We thought it would work like this: “Artist X will use the money to make a movie about Minnesota, set in Minnesota, using Minnesota actors, with a free showing to express gratitude to the taxpayers who made it possible.”

Not: “Artist X will use the money to study Polynesia creation theology in Hawaii in December for a movie to be shot in Los Angeles. It will be shown twice at the Parkway Theater. (Tickets $10)”

Turns out it’s the latter in many cases. I’ve just concluded an investigation of the spending on outstate Legacy grants (meaning, I read the documents on KSTP’s website) and the documents include expenditures like this:

“[Artist] will travel to New Zealand and India to work with choreographer Lemi Ponifasio, of the MAU ensemble, to explore a new collaboration. Upon her return to Minnesota, she will present a lecture demonstration to introduce Minnesota audiences to Ponifasio’s work.” ($10,000)

“The Hobbit” was shot in New Zealand, and that played for a while at the Southdale movie theater. Or: “[Musician] will research Thomas Jefferson’s collection of harpsichord music from his personal music library in Monticello and present it in recital throughout Minnesota.”

Inasmuch as Jefferson was crucial to the creation of the nation that would later include Minnesota, yes, there’s a connection, so maybe we’ll let that one go, too.

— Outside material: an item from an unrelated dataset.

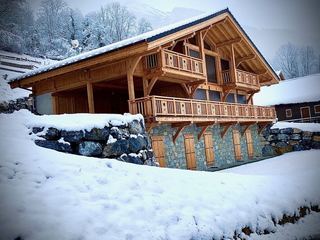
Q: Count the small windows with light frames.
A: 2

There are almost 50 examples. This must make many people in Minnesota arts community feel like absolute fools. I wrote a novel about Dinkytown last year — all on my own! Idiot! — and it would not have occurred to me to ask the state for car fare and parking meter money. There’s six bucks I’ll never see again. What I should have done was ask for $10,227 to explore a collaboration with a French pastry chef so I could hold a reading at Al’s Breakfast.